About this exercise: Please repeat the records word for word and skip the pictures.
-------- Supplied data --------
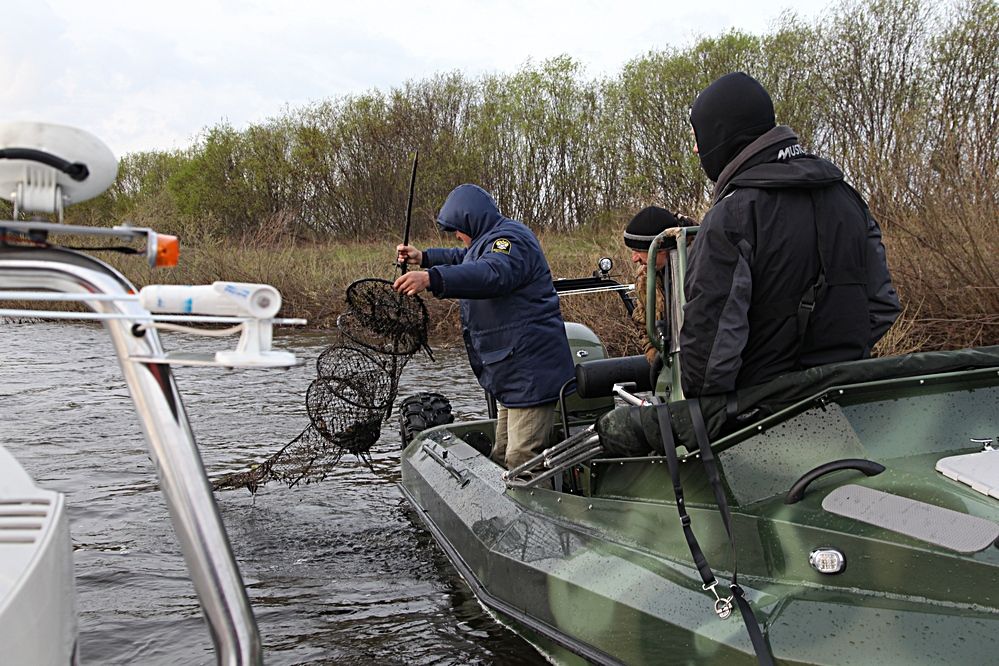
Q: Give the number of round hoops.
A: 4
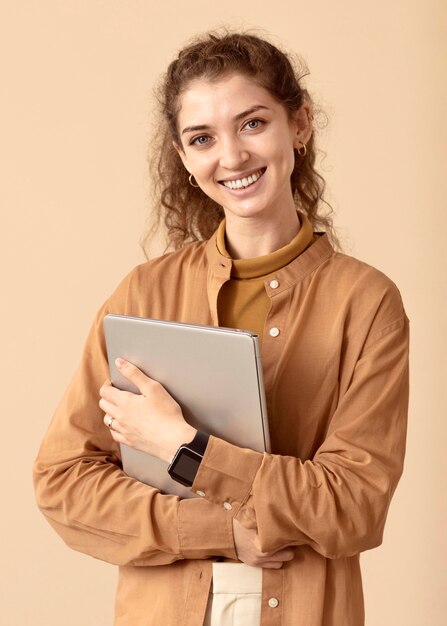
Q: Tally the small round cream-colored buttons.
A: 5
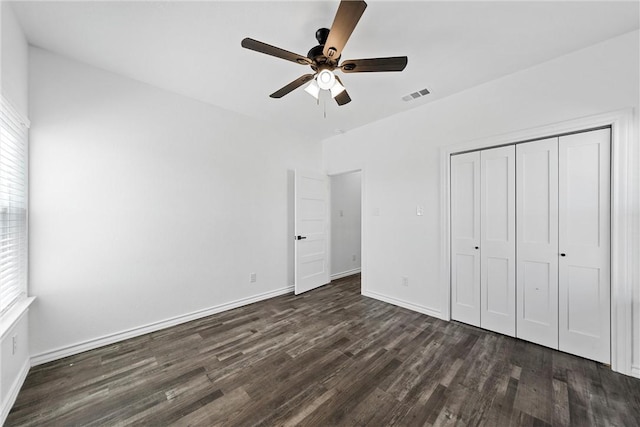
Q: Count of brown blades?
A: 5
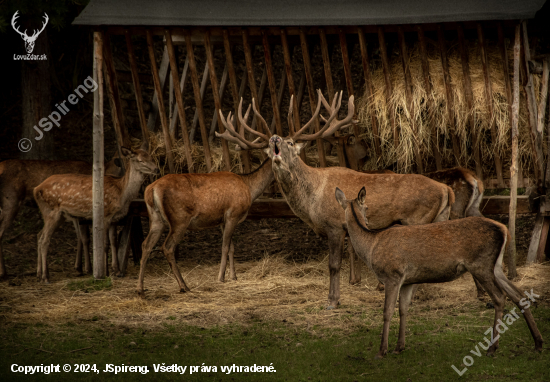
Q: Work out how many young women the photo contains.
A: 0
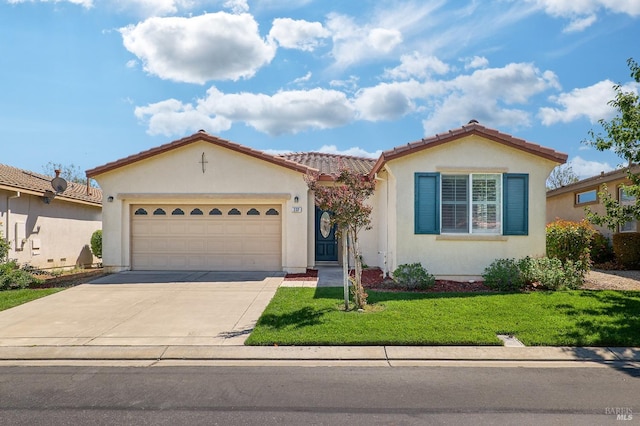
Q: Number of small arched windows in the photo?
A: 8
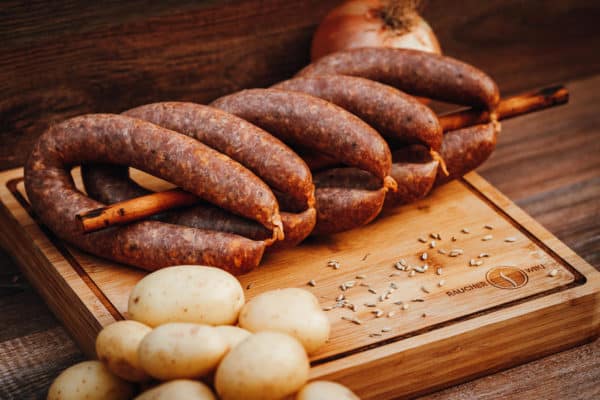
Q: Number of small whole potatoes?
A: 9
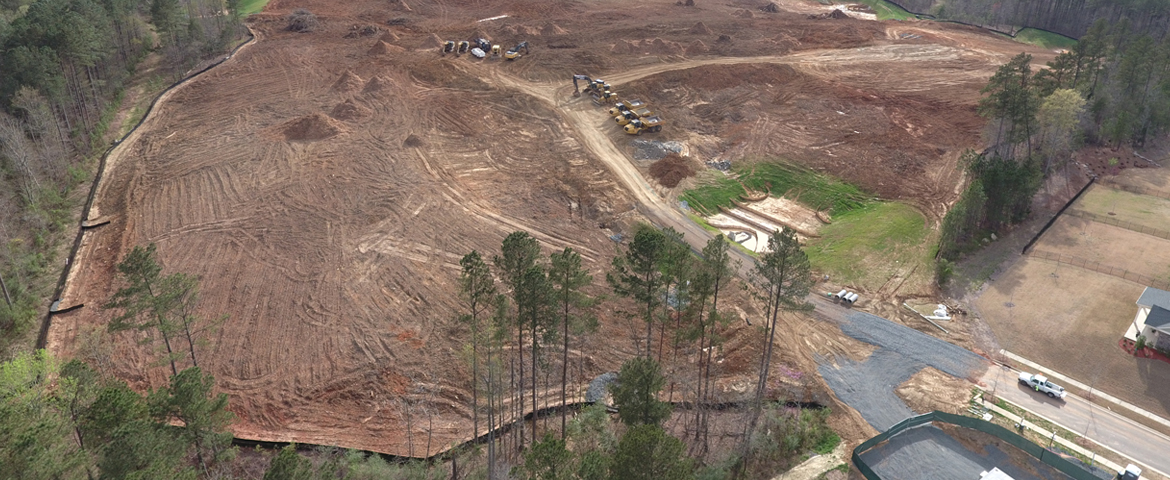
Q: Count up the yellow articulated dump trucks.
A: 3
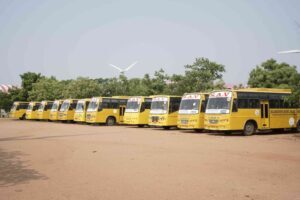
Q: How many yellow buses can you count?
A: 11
--------
Solved problem:
Q: Give the number of round hoops.
A: 4
Q: Tally the small round cream-colored buttons.
A: 5
Q: Count of brown blades?
A: 5
Q: Work out how many young women the photo contains.
A: 0
Q: Number of small arched windows in the photo?
A: 8
Q: Number of small whole potatoes?
A: 9
Q: Count up the yellow articulated dump trucks.
A: 3
Q: How many yellow buses can you count?
A: 11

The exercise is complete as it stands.